#### [Task details]
Nothing but the records themselves, exactly as written, should appear in the reply; leave out the pictures.
** Records shown follows **
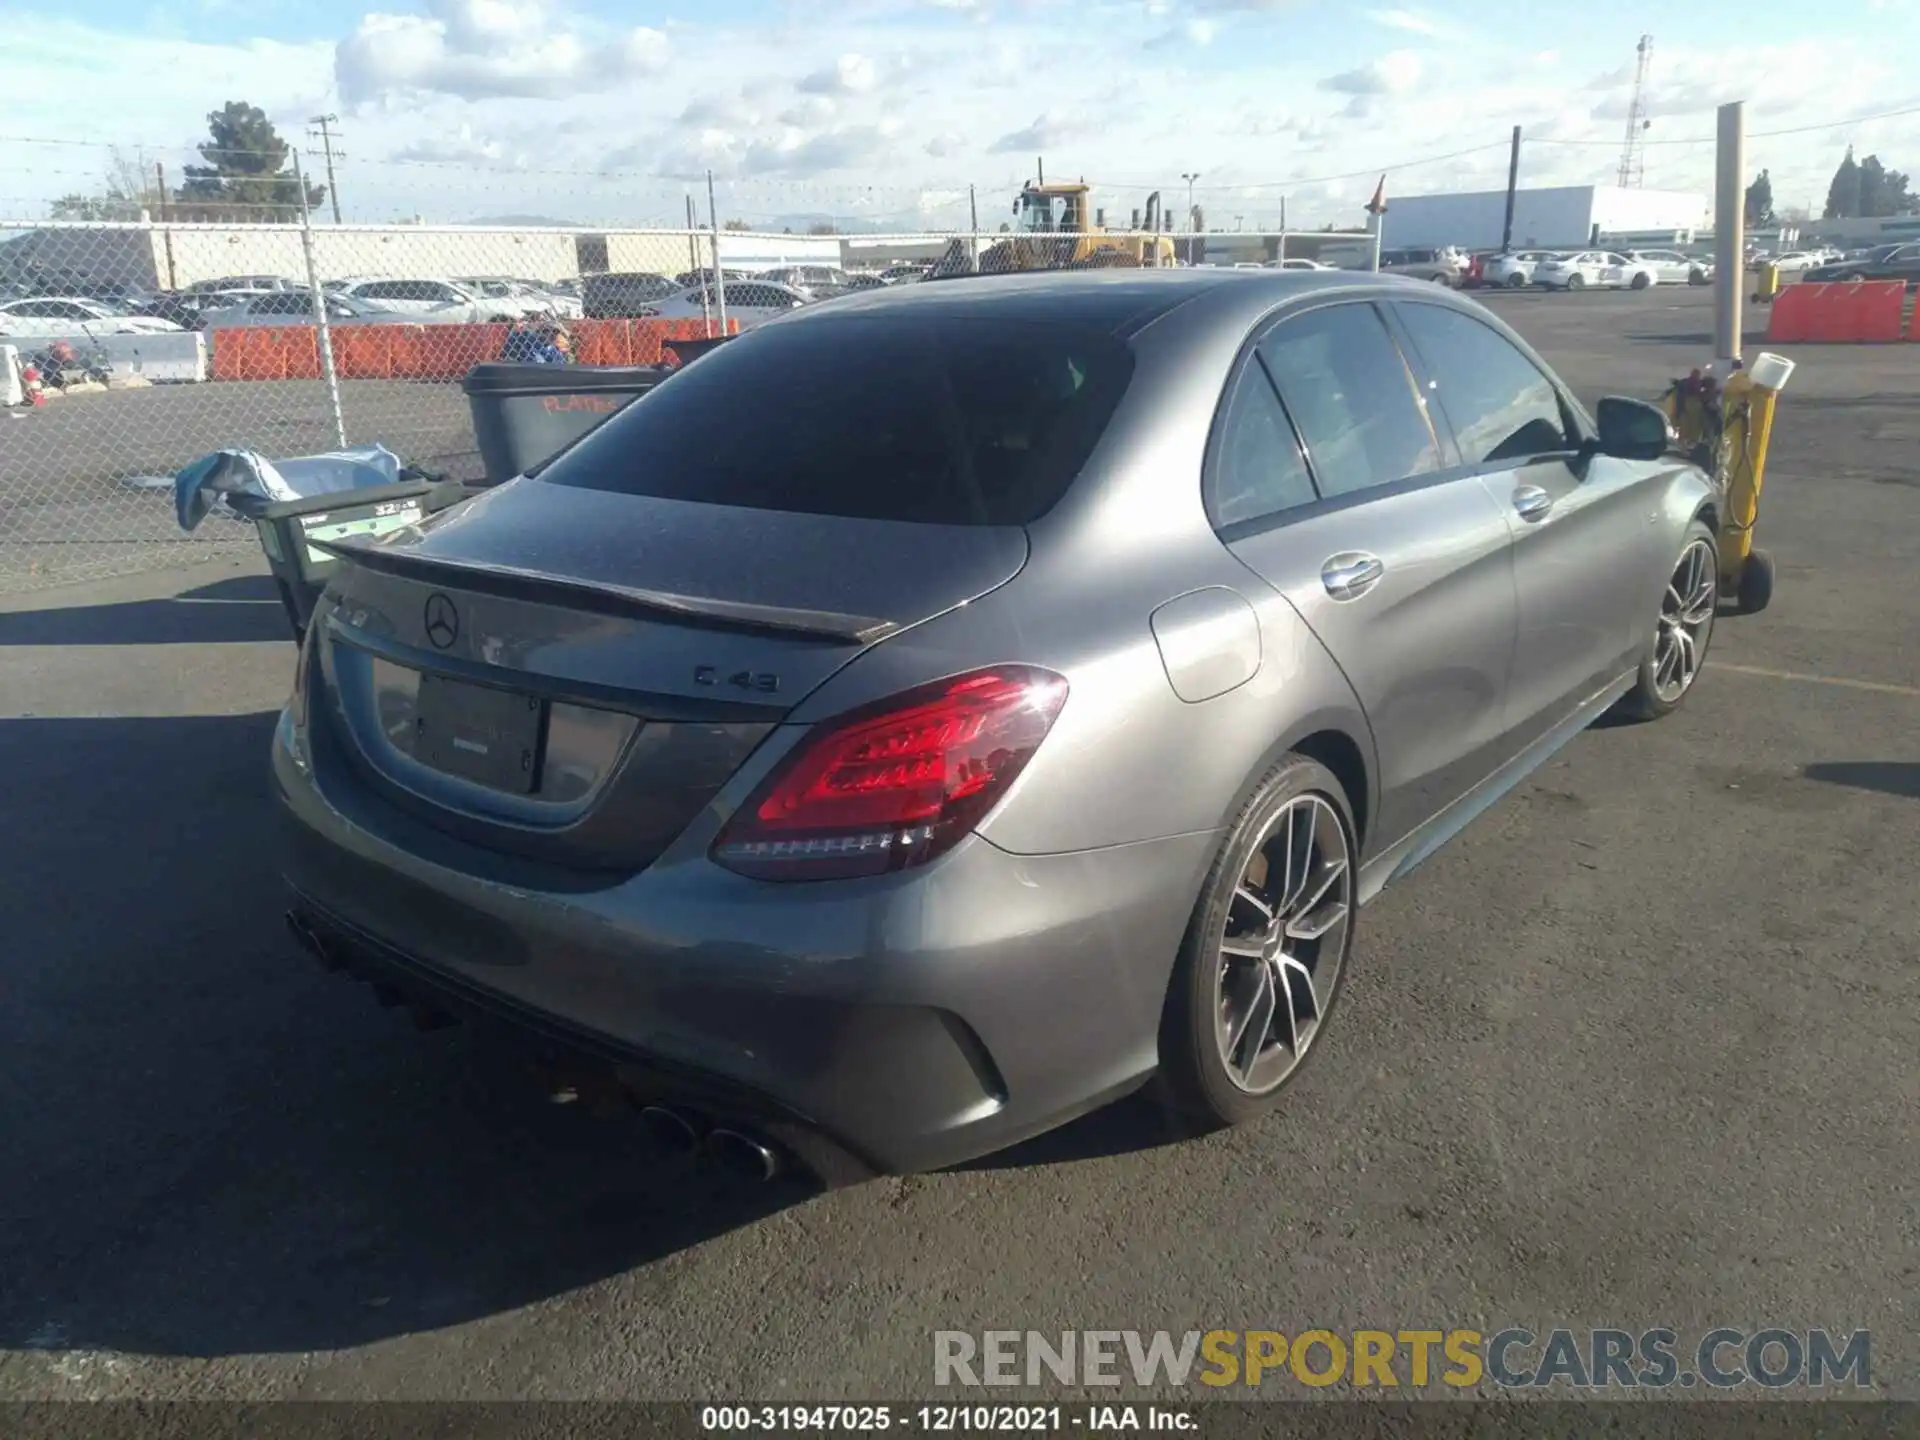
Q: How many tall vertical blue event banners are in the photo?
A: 0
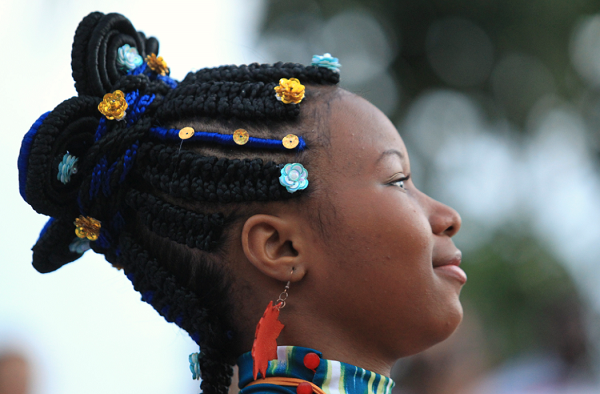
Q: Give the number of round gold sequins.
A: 3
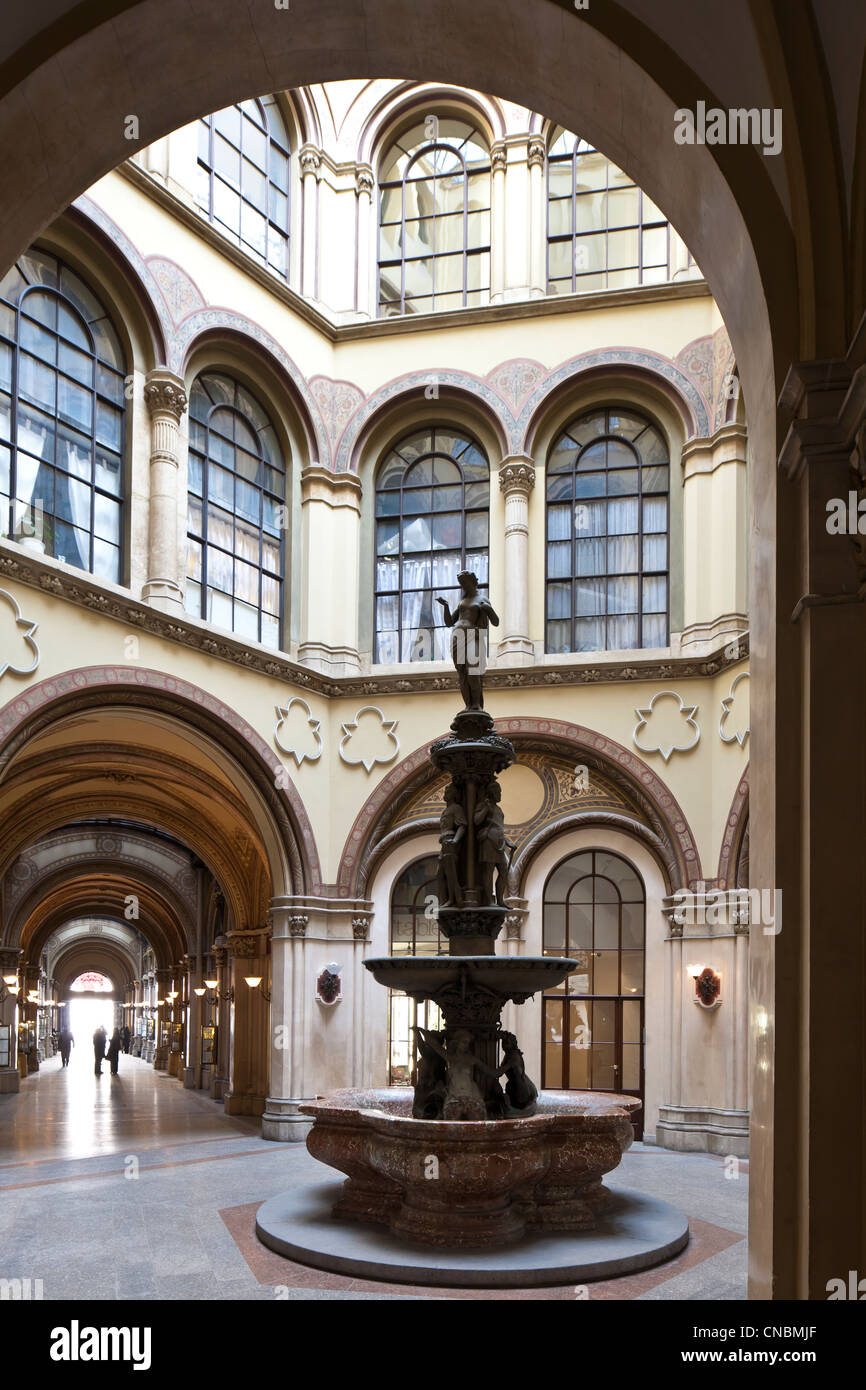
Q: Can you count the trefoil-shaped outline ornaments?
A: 5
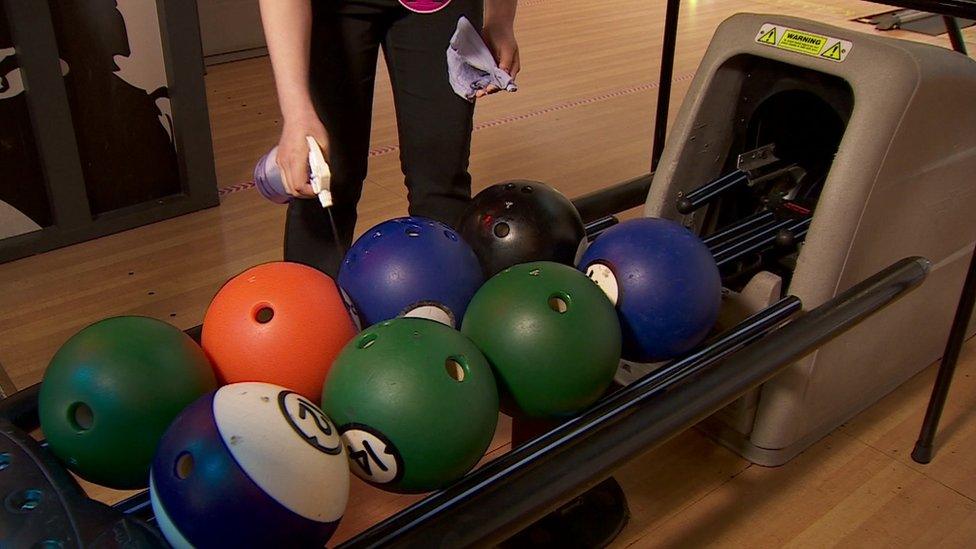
** End of Records shown **
#### [Exercise answer]
Q: How many tall vertical blue event banners are in the photo?
A: 0
Q: Give the number of round gold sequins.
A: 3
Q: Can you count the trefoil-shaped outline ornaments?
A: 5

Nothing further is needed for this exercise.